Try it
Write each line below back out exactly, omitting its pictures.

Stored data entries:
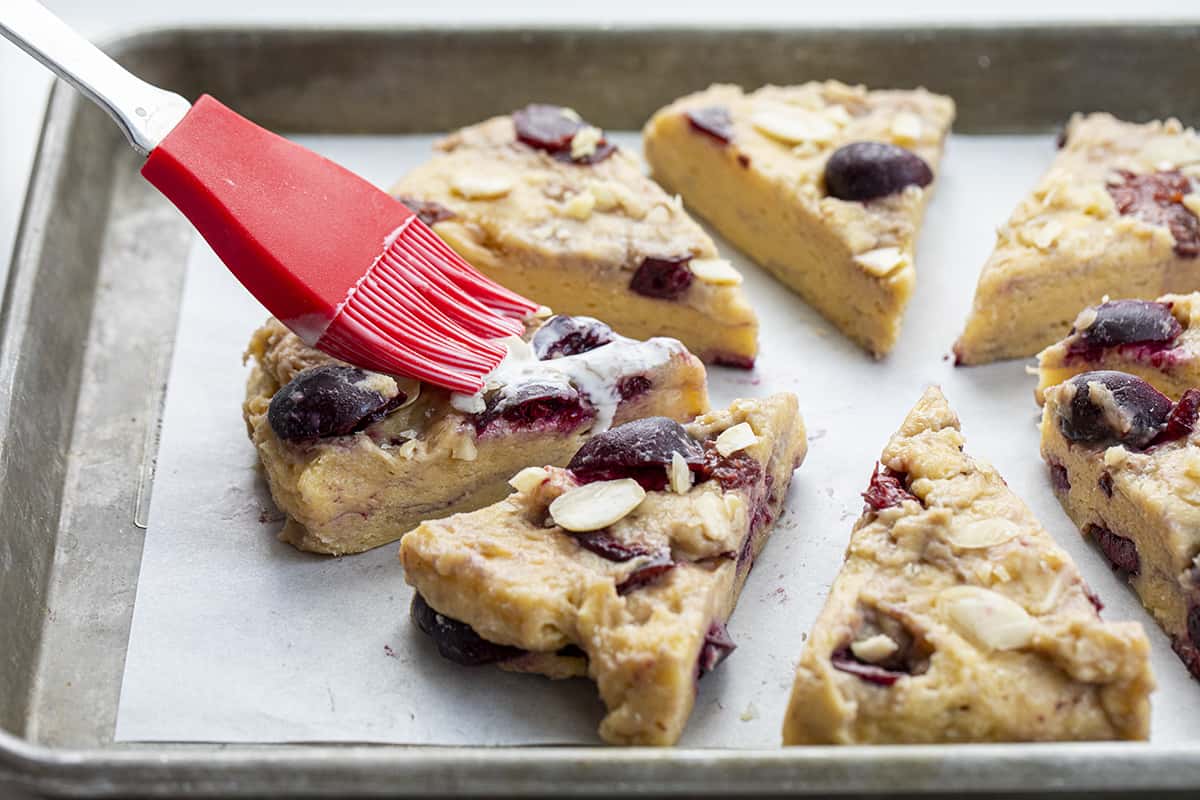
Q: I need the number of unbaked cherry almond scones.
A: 8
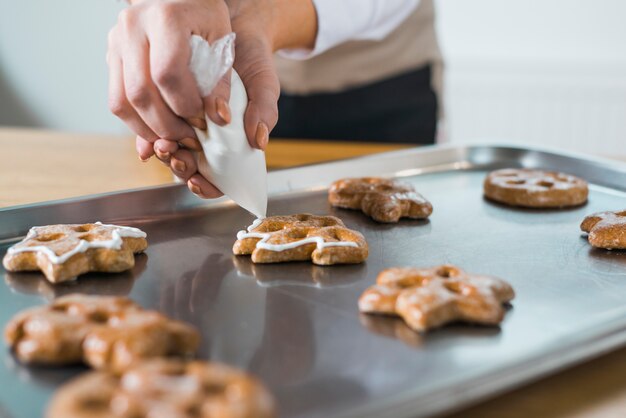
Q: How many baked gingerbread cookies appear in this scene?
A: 8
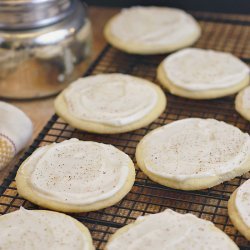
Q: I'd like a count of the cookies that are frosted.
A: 9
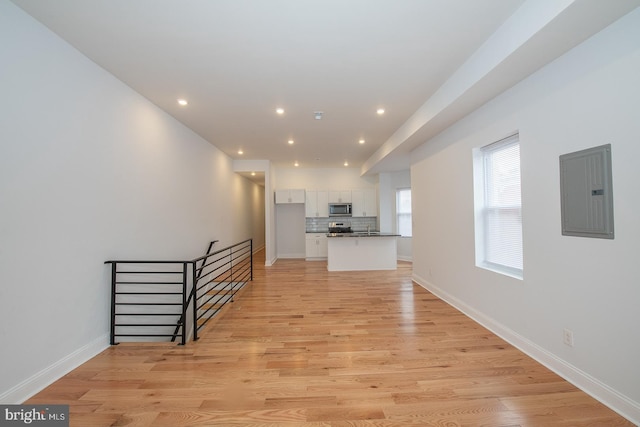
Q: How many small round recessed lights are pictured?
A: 9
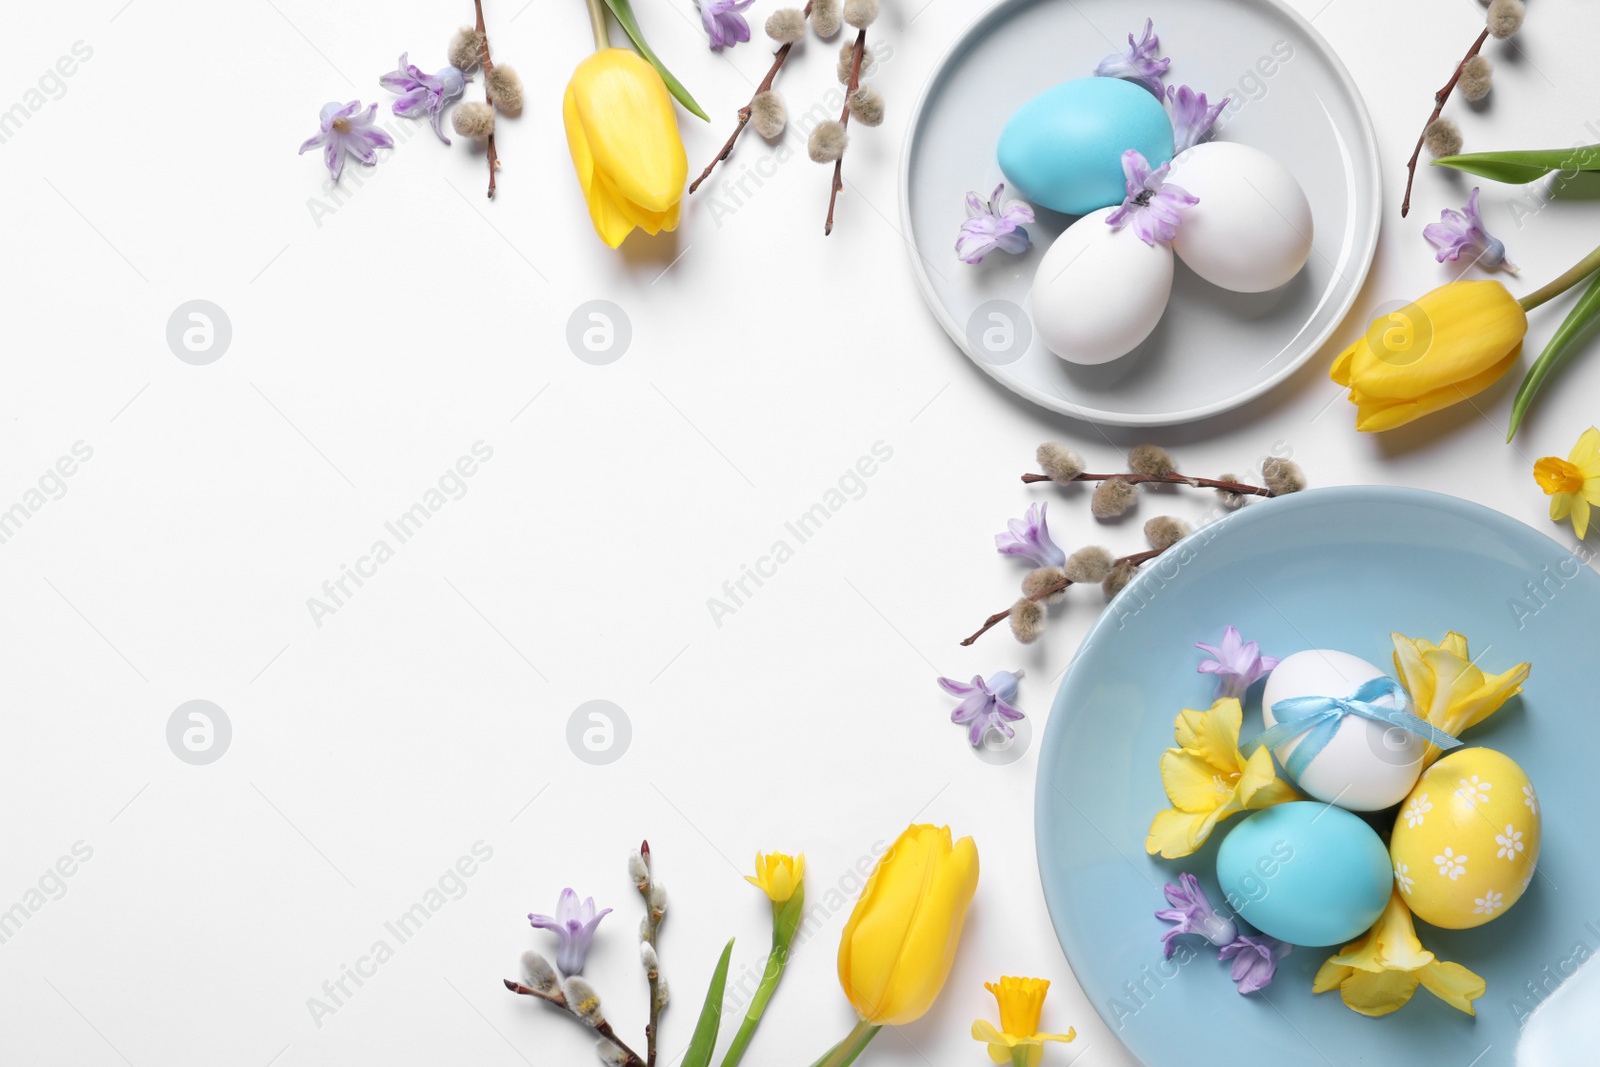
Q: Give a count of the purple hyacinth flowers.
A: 14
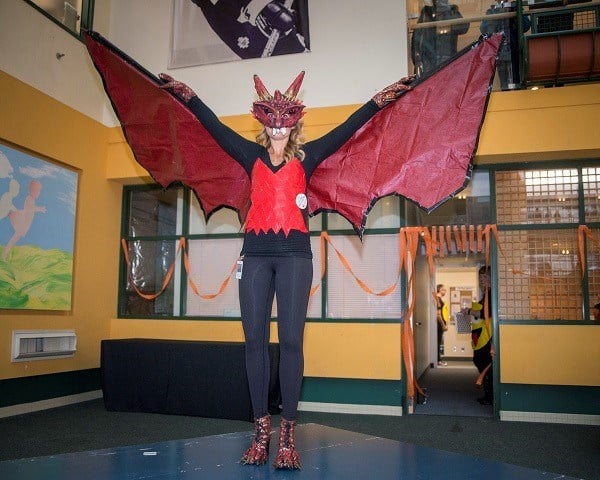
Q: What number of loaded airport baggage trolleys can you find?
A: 0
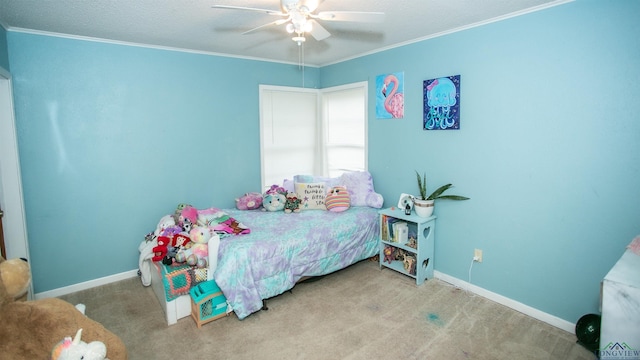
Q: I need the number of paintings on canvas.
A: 2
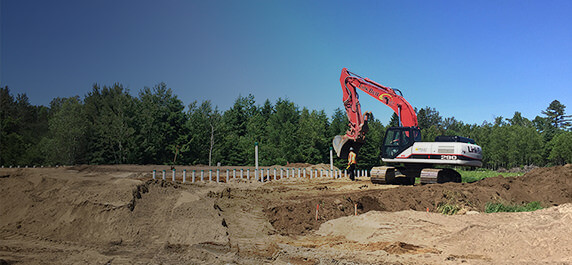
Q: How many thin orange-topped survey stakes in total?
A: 3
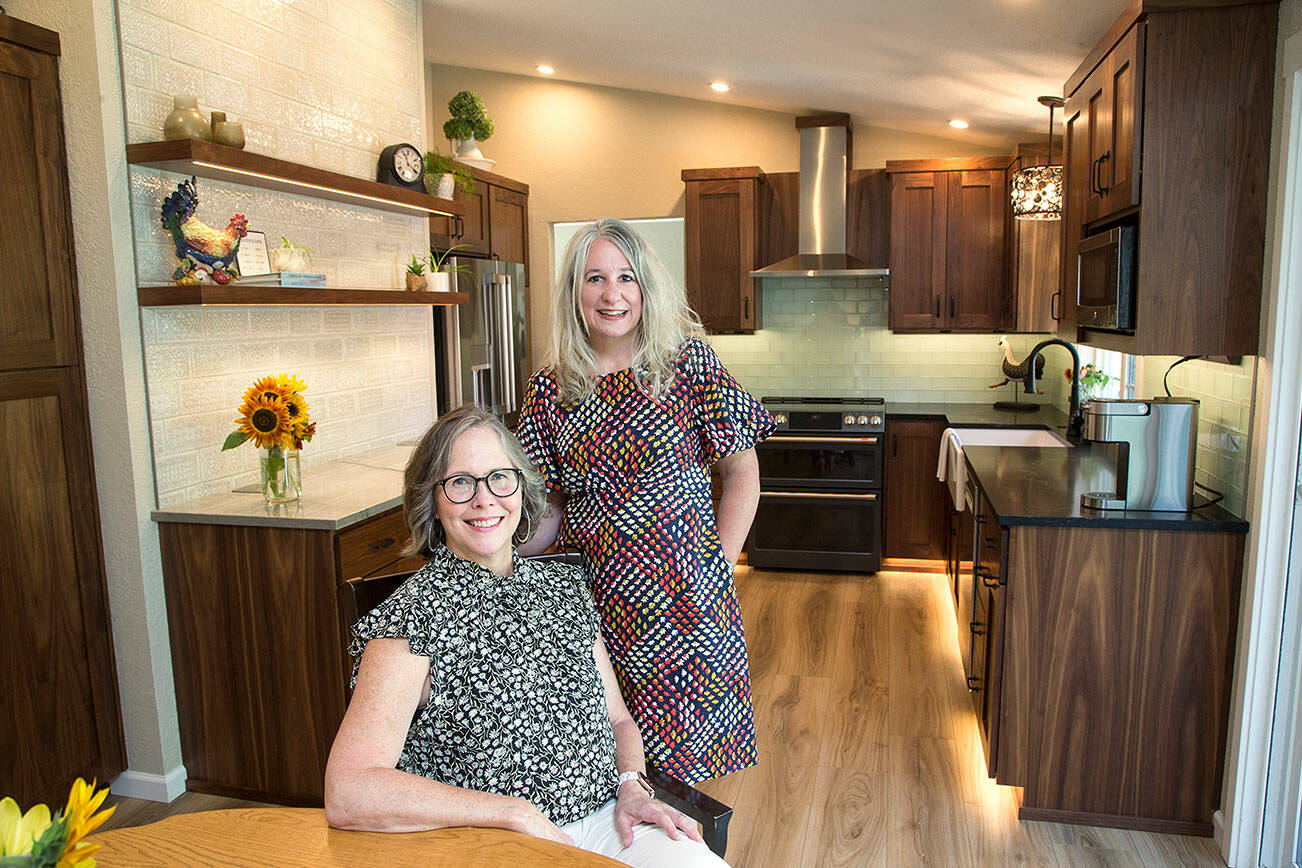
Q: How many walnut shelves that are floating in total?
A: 2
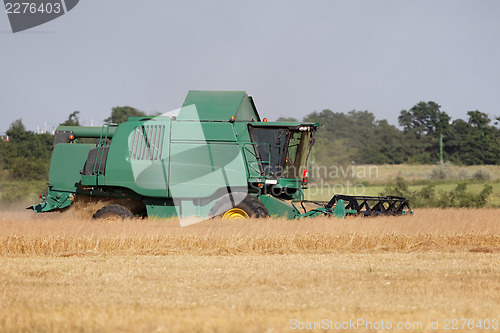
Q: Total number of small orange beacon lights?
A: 3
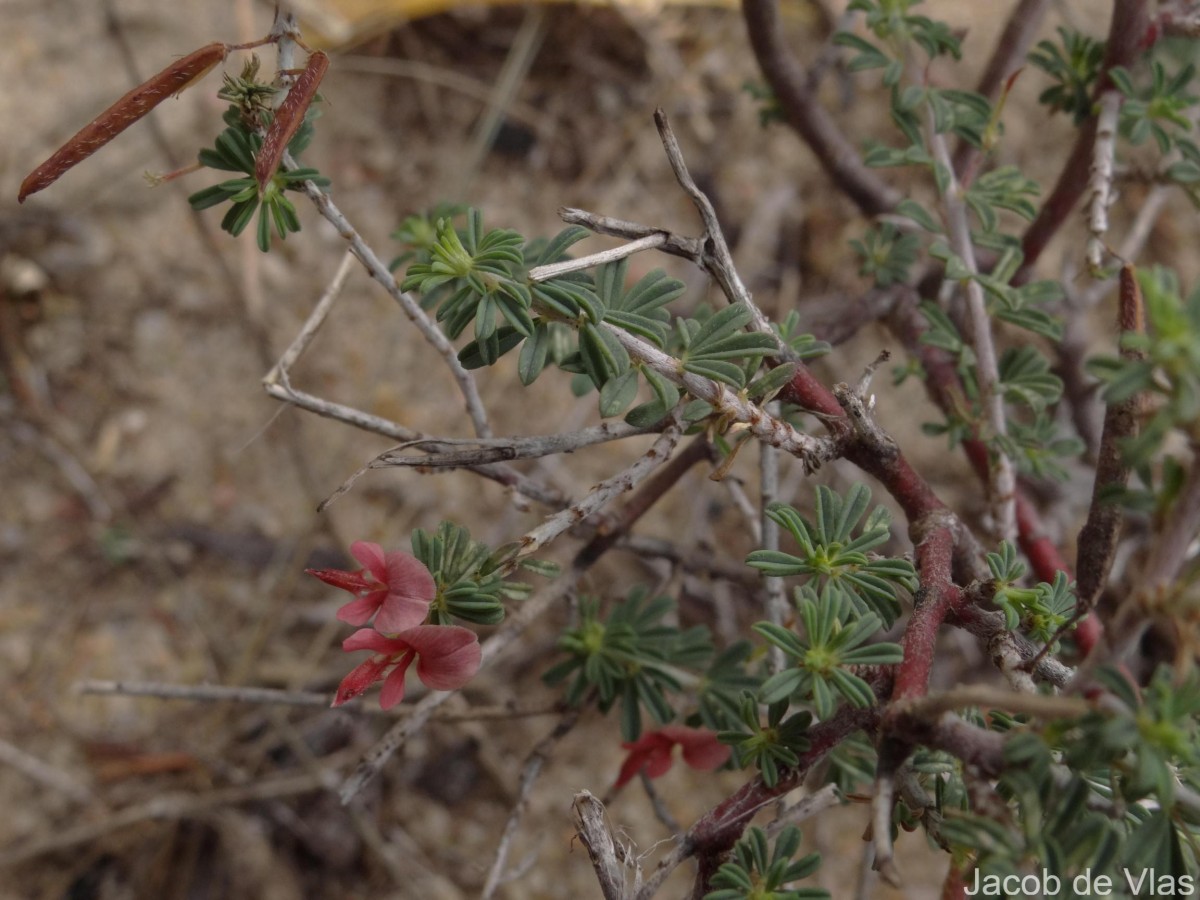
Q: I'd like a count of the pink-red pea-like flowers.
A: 3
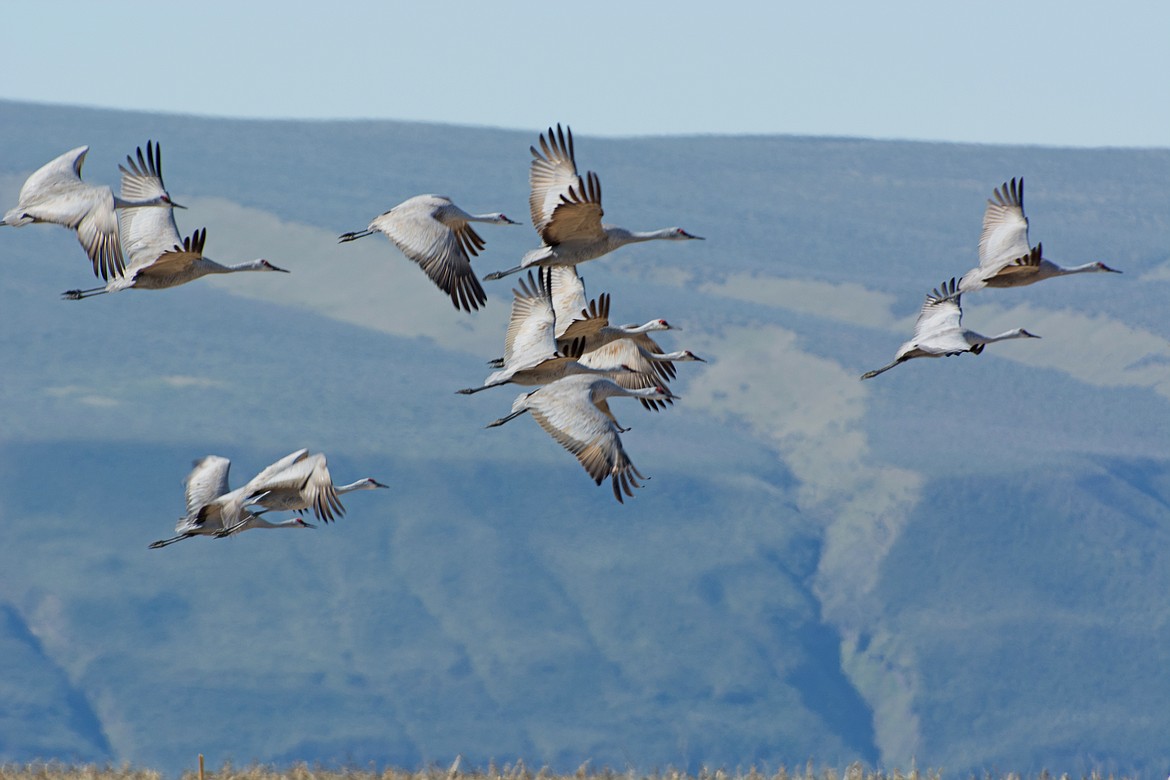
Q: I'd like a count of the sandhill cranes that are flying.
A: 12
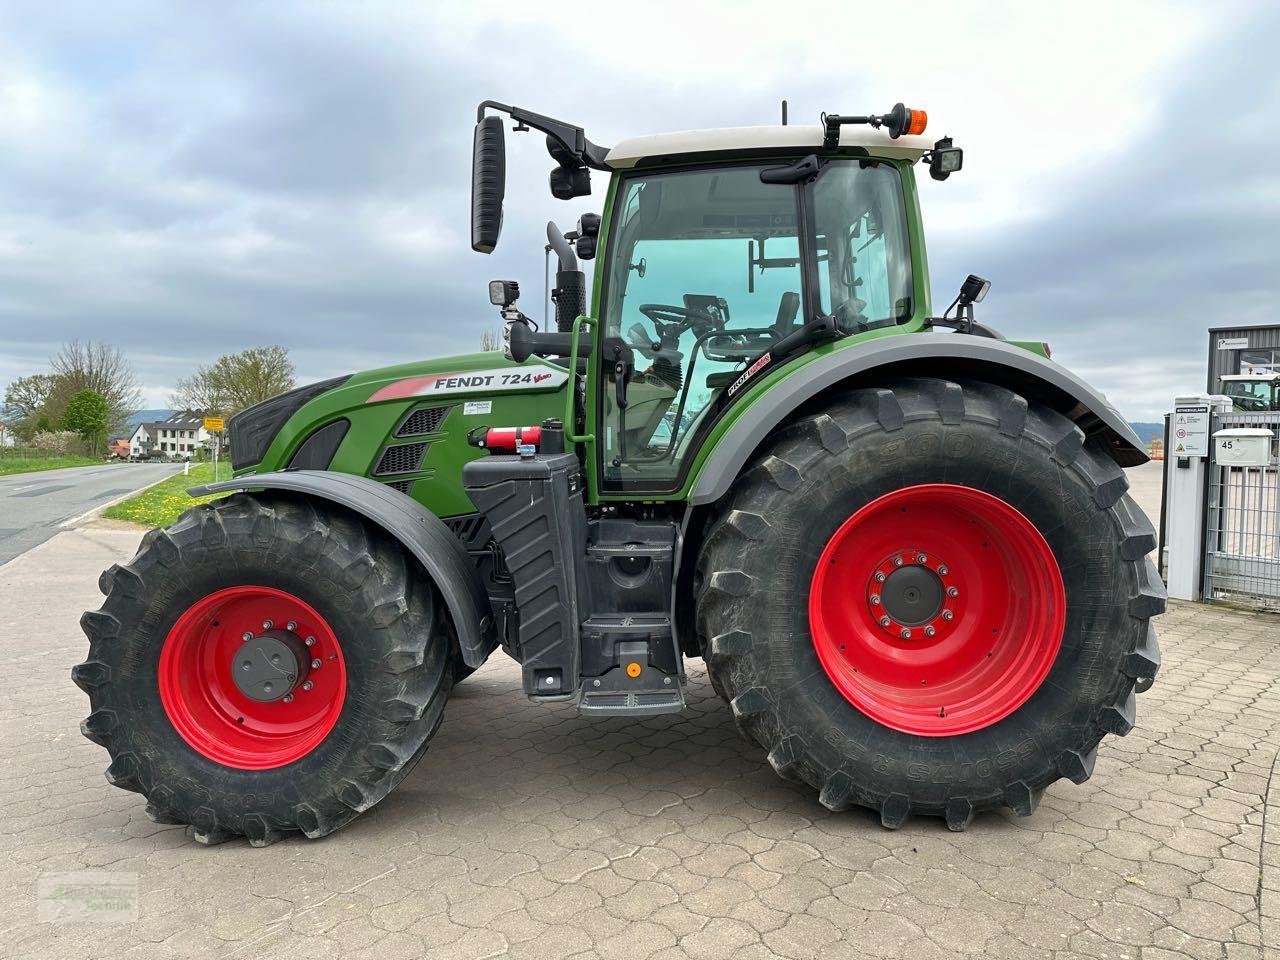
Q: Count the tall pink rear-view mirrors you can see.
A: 0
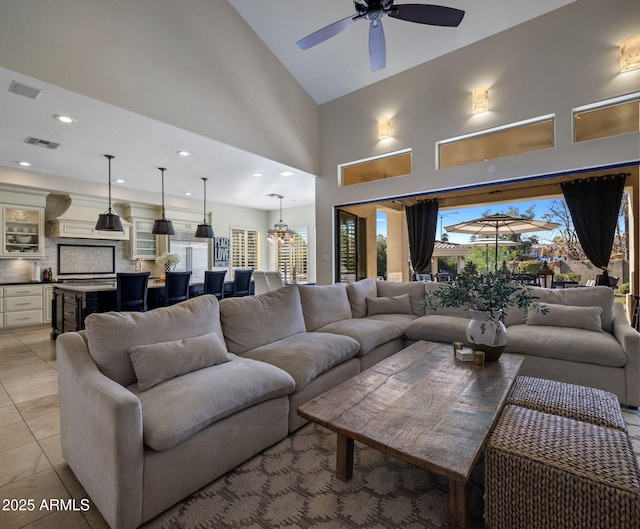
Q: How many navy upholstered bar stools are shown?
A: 4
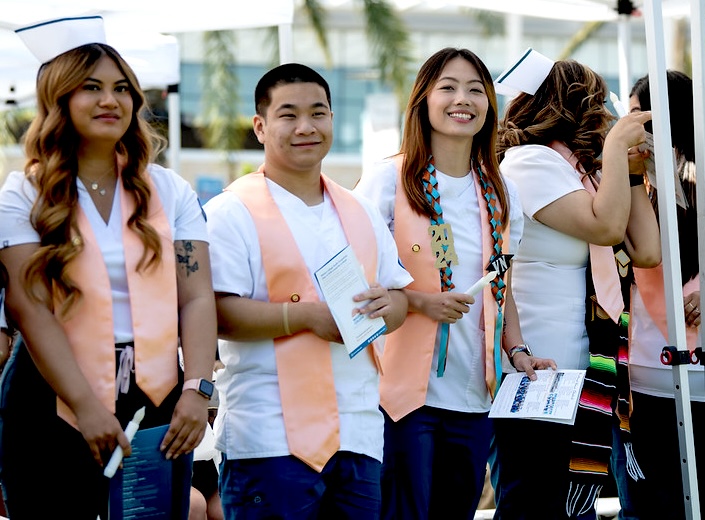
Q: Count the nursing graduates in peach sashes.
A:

Output below
Q: I need the number of unbaked cherry almond scones.
A: 8
Q: How many baked gingerbread cookies appear in this scene?
A: 8
Q: I'd like a count of the cookies that are frosted.
A: 9
Q: How many small round recessed lights are pictured?
A: 9
Q: Give a count of the purple hyacinth flowers.
A: 14
Q: What number of loaded airport baggage trolleys can you find?
A: 0
Q: I need the number of paintings on canvas.
A: 2
Q: How many thin orange-topped survey stakes in total?
A: 3
Q: How many walnut shelves that are floating in total?
A: 2
Q: Total number of small orange beacon lights?
A: 3
Q: I'd like a count of the pink-red pea-like flowers.
A: 3
Q: I'd like a count of the sandhill cranes that are flying.
A: 12
Q: Count the tall pink rear-view mirrors you can see.
A: 0
Q: How many navy upholstered bar stools are shown?
A: 4
Q: Count the nursing graduates in peach sashes.
A:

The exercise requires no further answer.